This is the mail archive of the libc-alpha@sourceware.org mailing list for the glibc project.


Index Nav: [Date Index] [Subject Index] [Author Index] [Thread Index]
Message Nav: [Date Prev] [Date Next] [Thread Prev] [Thread Next]
Other format: [Raw text]

Re: [PATCH] S390: Refactor ifunc handling



On 06/12/2018 14:54, Stefan Liebler wrote:
> On 12/05/2018 08:32 PM, Adhemerval Zanella wrote:
>>
>>
>> On 05/12/2018 14:15, Stefan Liebler wrote:
>>> On 12/03/2018 06:30 PM, Adhemerval Zanella wrote:
>>>>
>>>>
>>>> On 03/12/2018 06:48, Stefan Liebler wrote:
>>>>> On 11/30/2018 07:31 PM, Adhemerval Zanella wrote:
>>>>>>
>>>>>>
>>>>>> On 30/11/2018 13:57, Stefan Liebler wrote:
>>>>>>> This patch series is mainly refactoring the s390 specific ifunc handling.
>>>>>>> The idea is to omit ifunc variants or ifunc at all if the used compile
>>>>>>> options are already building for newer cpus. The glibc internal calls
>>>>>>> and ld.so will then use "newer" ifunc variants as before.
>>>>>>>
>>>>>>> In case of the memcpy, memset and memcmp functions, the newest ifunc variant
>>>>>>> is for z196 and there are two further ones for older cpus, but the current usual
>>>>>>> compile options are e.g. building for zEC12.
>>>>>>> In case of the string / wcsmbs functions, there are variants for z13 and
>>>>>>> "before z13".  After switching to z13 as default cpu level, there won't
>>>>>>> be IFUNC symbols in s390 libc.so.
>>>>>>>
>>>>>>> Furthermore new z13 specific ifunc variants are introduced for
>>>>>>> memmove, strstr and memmem.
>>>>>>>
>>>>>>> Some functions like the mem* functions are duplicated twice for 31 and 64 bit.
>>>>>>> In fact they are nearly the same.

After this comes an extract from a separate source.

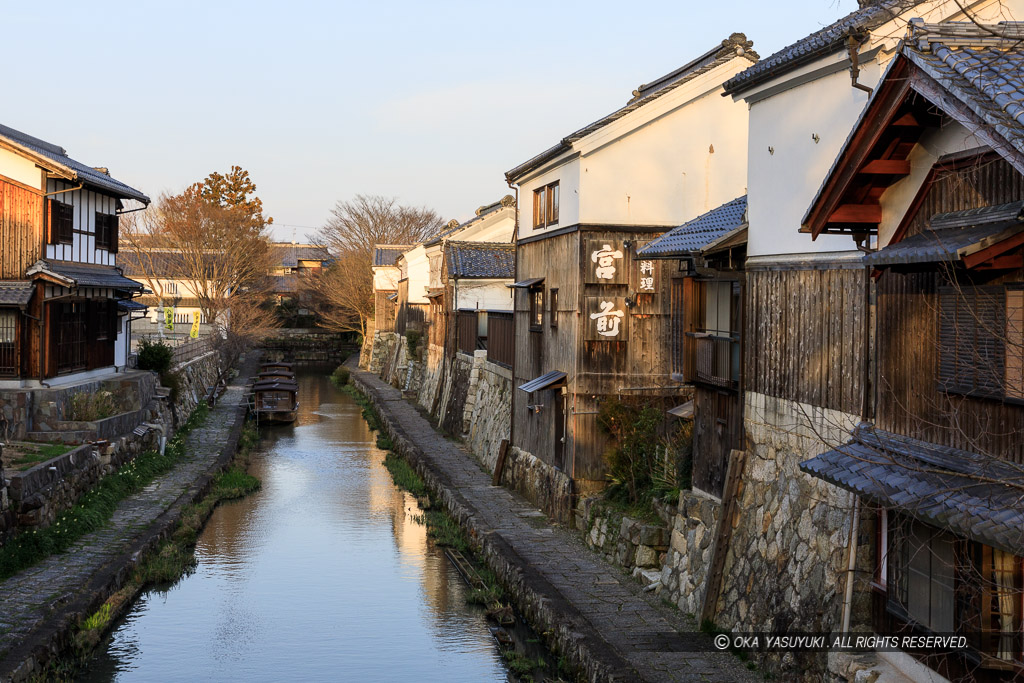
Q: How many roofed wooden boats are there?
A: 4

Thus those implementations are now unified
>>>>>>> and adjusted in order to be usable for 31 and 64bit.
>>>>>>>
>>>>>>> I've build and tested these patches with different -march levels
>>>>>>> and with / without multiarch and checked the symbols with readelf - e.g. if
>>>>>>> IFUNC is used or not and if the __GI_ symbols are targeting the correct
>>>>>>> ifunc variant.
>>>>>>>
>>>>>>> If no one objects, I plan to commit this series in the next one or two weeks.
>>>>>>>
>>>>>>
>>>>>> The only issue I have for this change is it would require another
>>>>>> ABI variant for testing and validation, which would require more
>>>>>> coverage from build-many-glibcs.py (similar to armv7 for instance).
>>>>> The ABI itself is not changed, but you are right tests could be done for e.g. -march=zEC12 and -march=z13
>>>>
>>>> I meant 'variant' in the sense it would require multiple glibc build to
>>>> actually validate a change in s390 implementations.  If I am reading it
>>>> correctly, on memcpy, for instance, we might have:
>>>>
>>>>     1. HAVE_MEMCPY_IFUNC
>>>>       1.1. HAVE_S390_MIN_Z196_ZARCH_ASM_SUPPORT
>>>>       1.2. HAVE_S390_MIN_Z10_ZARCH_ASM_SUPPORT
>>>>       1.3. Z900
>>>>     2. !HAVE_MEMCPY_IFUNC
>>>>     3. Disabled multi-arch
>>>>
>>>> So is is basically 4 different glibc builds one will need to actually
>>>> test and check to fully validate s390.
>>>>
>>> It depends on the change. If you change the implementation of the ifunc variants and build with the oldest march level, then due to ifunc-impl-list the tests will run all ifunc variants.
>>
>> You validate the ifunc implementation itself, you need to also check if it
>> builds on all the variants (even when you are sure that the ifunc variant
>> itself works). That's what I am trying to avoid, to have multiple possible
>> glibc build depending of how you configure the compiler.
>>
> You always have to build and test glibc with your used compiler-configuration of the target distro. E.g. using z13 as default architecture level set can also introduce other bugs which are not triggered if the test was previously done with zEC12 as als.
> 
> A caller of a function is just calling __GI_XYZ. If you change the caller side then you rely on the correct __GI_XYZ symbol.
> If you change one existing implementation of XYZ, then the __GI_ mechanism is not touched and you have to test the changed implementation.
> If you add a new implementation for a new machine, then you have to extend and test the mechanism. But then you can also afford to build multiple glibcs. If __GI_XYZ exists twice or does not exist, then you'll get a link error without running the testsuite. If __GI_XYZ points to a false implementation, this is really bad. Then you'll either see it with readelf or it fails as you are running on an too old machine. But a change in the ifunc-resolver can also lead to such an issue.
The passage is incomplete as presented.